Graph Paths Abstraction Algorithm Needed
I have a data structure holding a graph like the one in the following picture:
In this tree, a node can have any number of unique children from the levels below it. In tree in the picture represents a set of paths. Where every path should begin with a node from Level 1, and ends with a node of "*" mark. So the paths of the tree in the picture are:
A then C then G A then C then G then J A then D then G A then D then G the J A then D then K, and so on...
Actually my original tree is huge (around 2 Million sequences) and the maximum number of nodes per level is 61 (of 11 levels). So it causes many memory consumption problems in my application (a computer vision application for SAMSUNG).
My target is to have an iterative algorithm that represents these paths in a more compact string format. So I think we the problem is divided into three steps as follows. I have built the tree data structure (step 2), but still can not derive an iterative algorithm that gets the output string/sequence in step 3 from the tree.
1- Input String:
(A C G) | (A C G J) | (A D G) | (A D G J ) | (A D K) | ....,
Where "|" represents alternatives.
2- Building Tree Data Structure of These Paths.

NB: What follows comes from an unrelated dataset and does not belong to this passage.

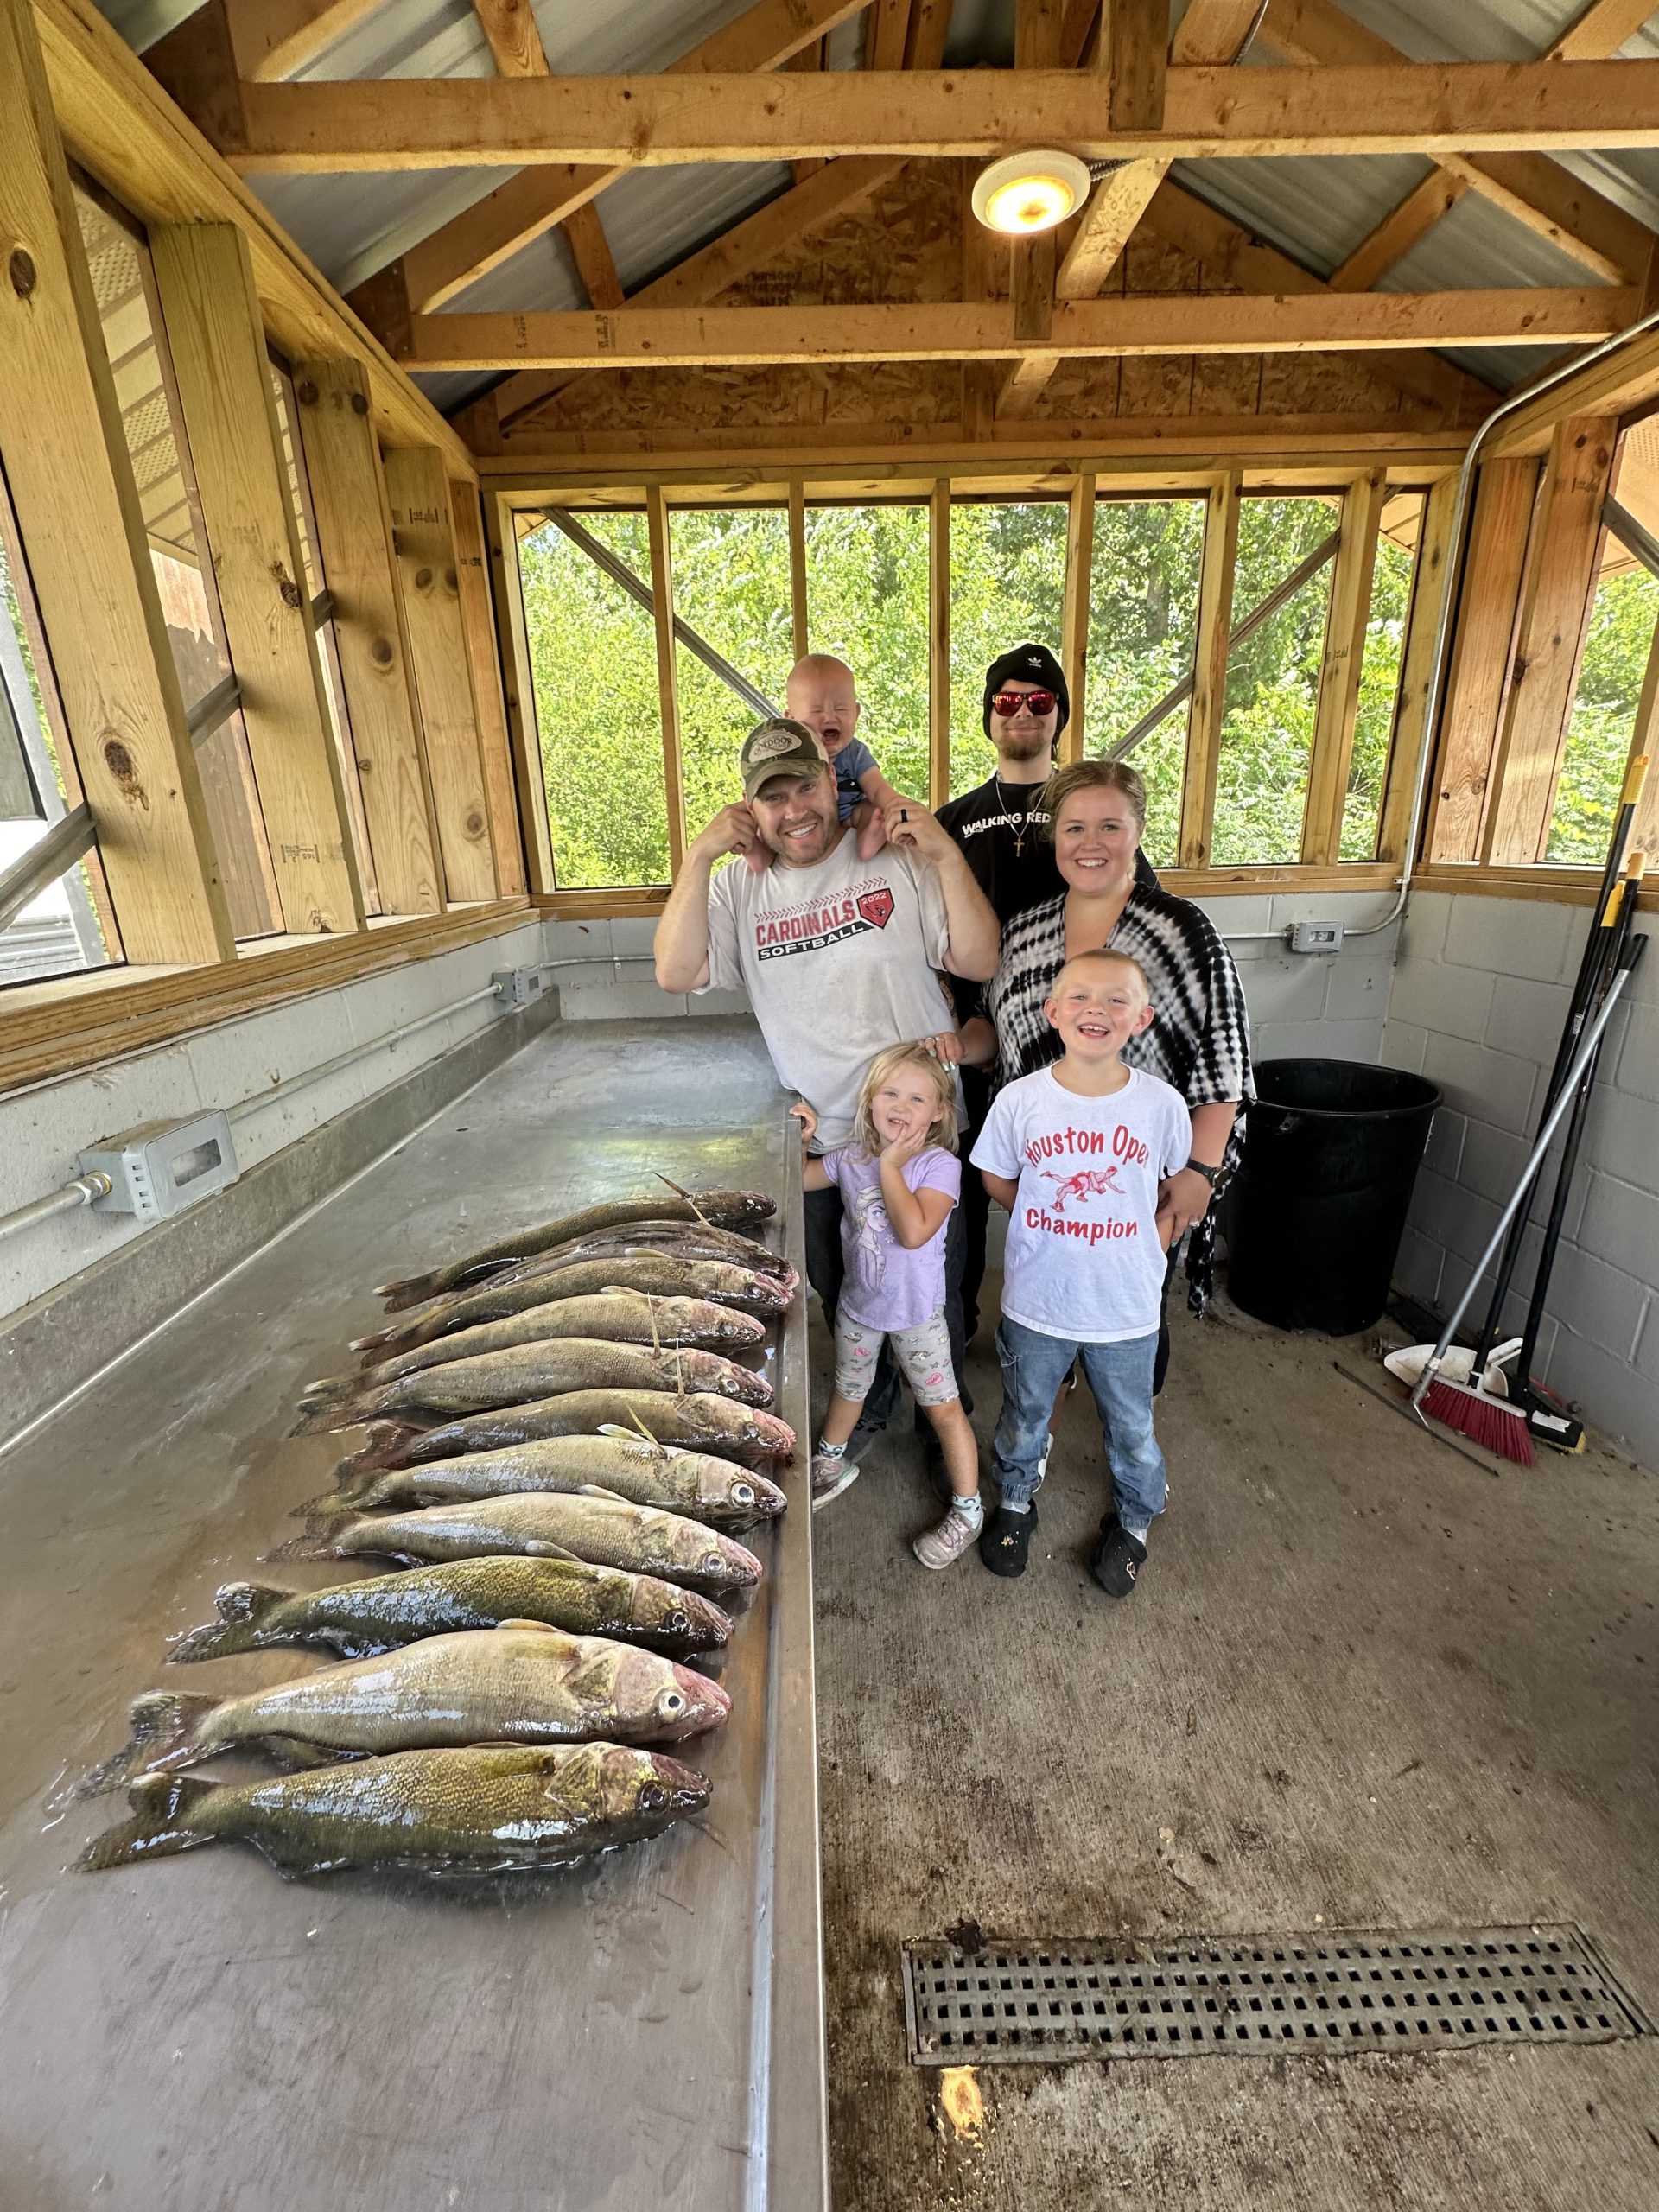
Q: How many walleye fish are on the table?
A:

3- Required Output String:
(A (C G [J]) | (D (G [J]) | K)) | (B ....).
Where where "|" represents alternatives and "[ ]" encloses options. The target output string should be optimized like there are not more common factors that can be taken to more simplify it.

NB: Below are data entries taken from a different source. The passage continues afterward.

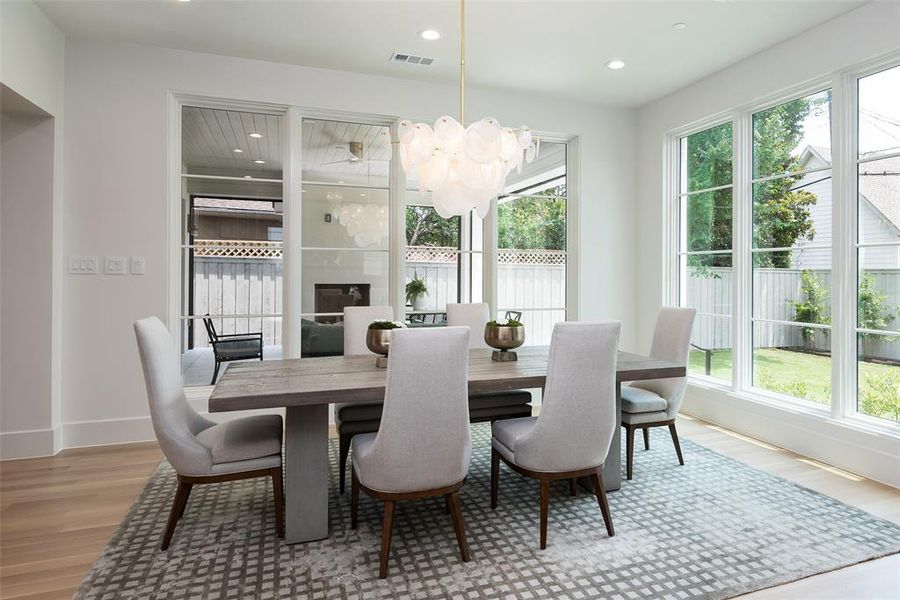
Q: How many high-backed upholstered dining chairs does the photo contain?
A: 6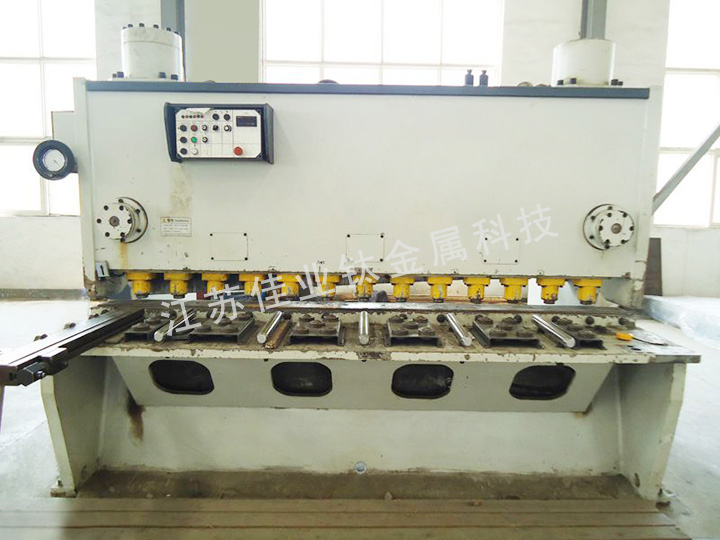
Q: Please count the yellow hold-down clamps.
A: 13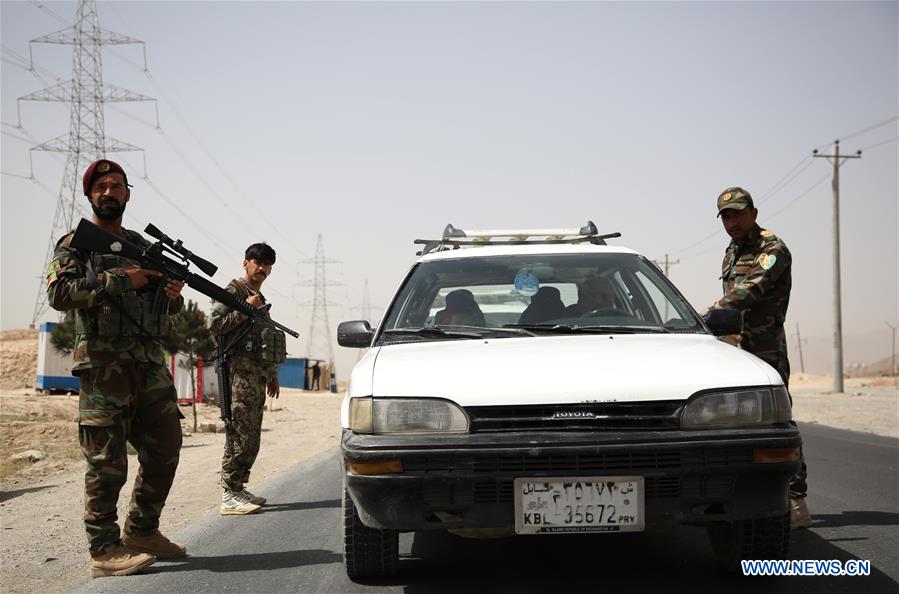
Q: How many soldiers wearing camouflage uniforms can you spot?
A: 3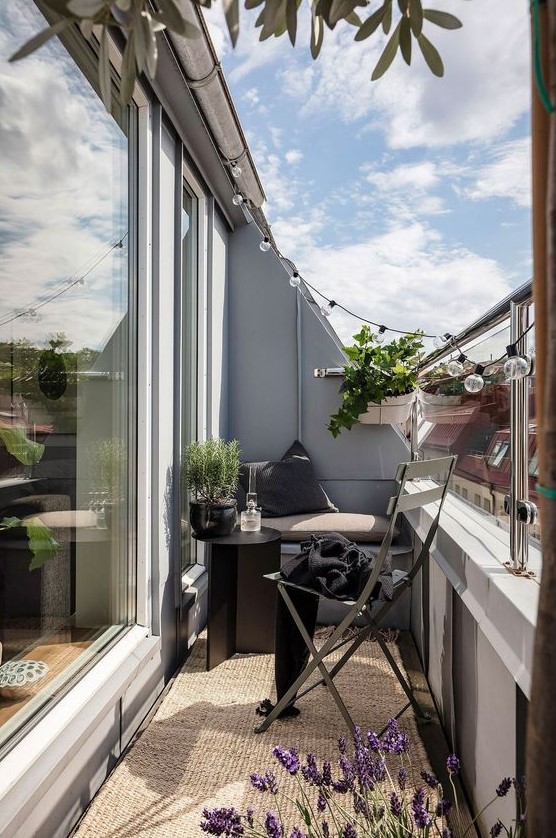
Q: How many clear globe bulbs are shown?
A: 10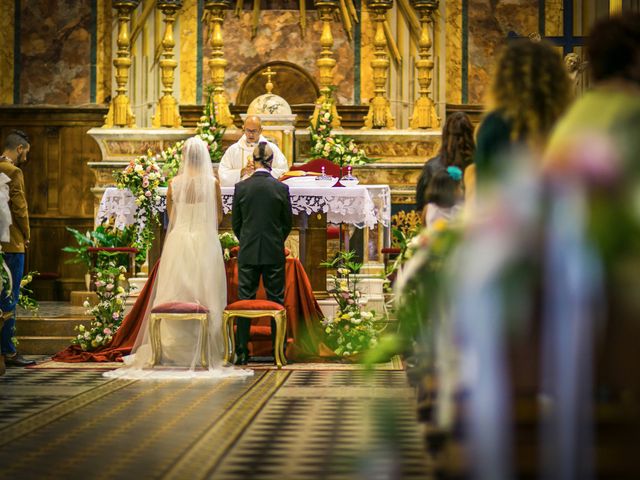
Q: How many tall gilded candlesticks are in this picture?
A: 6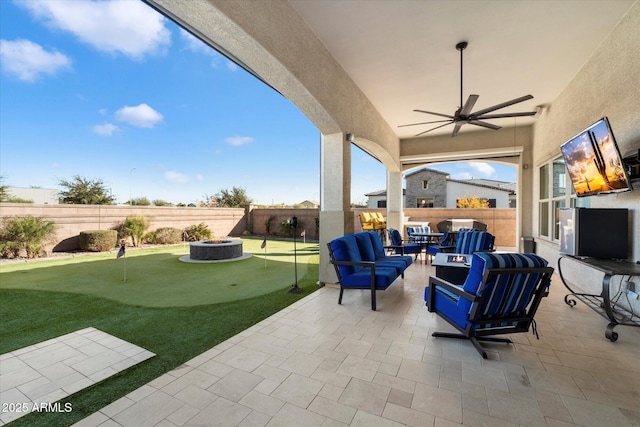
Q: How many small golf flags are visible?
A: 4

You can use a modification of iterative DFS, which utilizes a stack to keep track of unprocessed nodes. This algorithm never stores more than 6 characters on the stack* for any one node, and there are always fewer than N nodes on the stack (where N is the number of nodes in the graph). You've indicated that N will be at most 61*11=671, so there will be a maximum of about 4000 elements possible on the stack.
In the pseudocode below, a "destination" node is a starred node in the example above, e.g. G*.

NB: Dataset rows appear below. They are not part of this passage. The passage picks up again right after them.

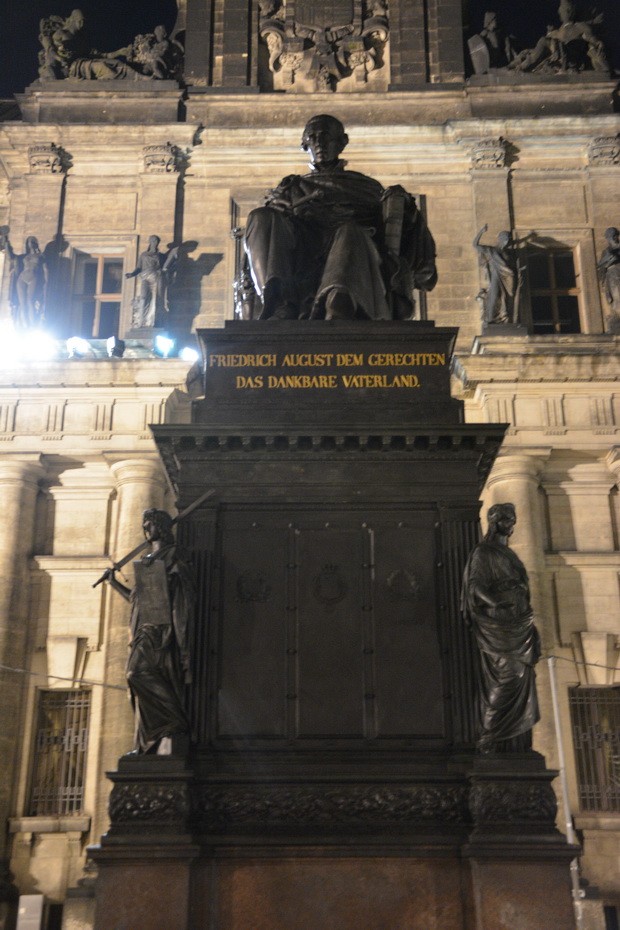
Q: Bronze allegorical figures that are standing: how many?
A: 2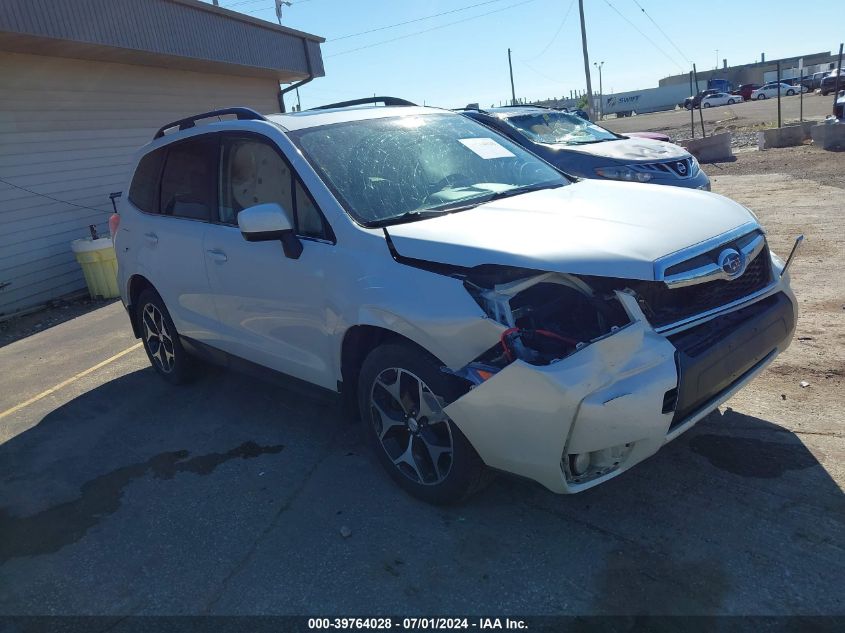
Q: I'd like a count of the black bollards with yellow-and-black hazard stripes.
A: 0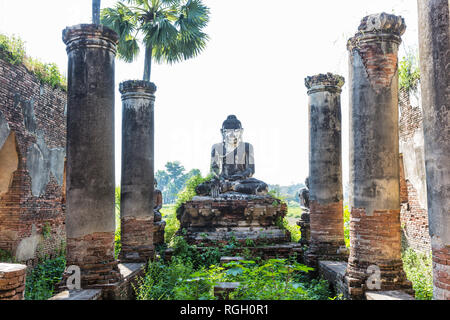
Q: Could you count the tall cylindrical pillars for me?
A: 5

A dummy node Φ is introduced with an edge from Φ to each of the "root" nodes, e.g. nodes A and B above. The token for Φ is assumed to be a non-printing character, or you can explicitly check before adding it to the output string. The node Φ is pushed onto the stack before calling the function.
outString := "" while stack not empty pop token if token is node outString := outString + node(token) // Line 5 - explanation below if node(token) has children if node(token) is destination outString := outString + "[" push "]" end if node(token) has multiple children for each child of node(token), from right to left push ")" push child push "(" push "|" end pop // remove last "|" else push child end end else // token is ()| outString := outString + token end end
The output of this algorithm for the first part of your graph (A and its children) is (with extra spaces added for clarity; the spaces can be easily added to the code):
A (C G [J]) | (D (G [J]) | (K))
You'll notice a deviation between your result and mine: the final node K is enclosed in parentheses in my solution. If this is undesirable (it could result in ugliness like A[(B)|(C)]), you can eliminate it by performing an additional check when you pop a node token off of the stack at the cost of some additional overhead. Simply replace Line 5 above with:
if (node(token) has no children AND last character of outString is "(" AND next token on stack is ")") remove trailing "(" from outString concatenate token to outString pop ")" from stack and ignore else outString := outString + node(token) // as above end
Let me know if you have any questions or I've missed anything.
* This will happen in the (probably highly unlikely) case of a node being written as |[(A)]. Most nodes will take up 4 or fewer characters in the stack.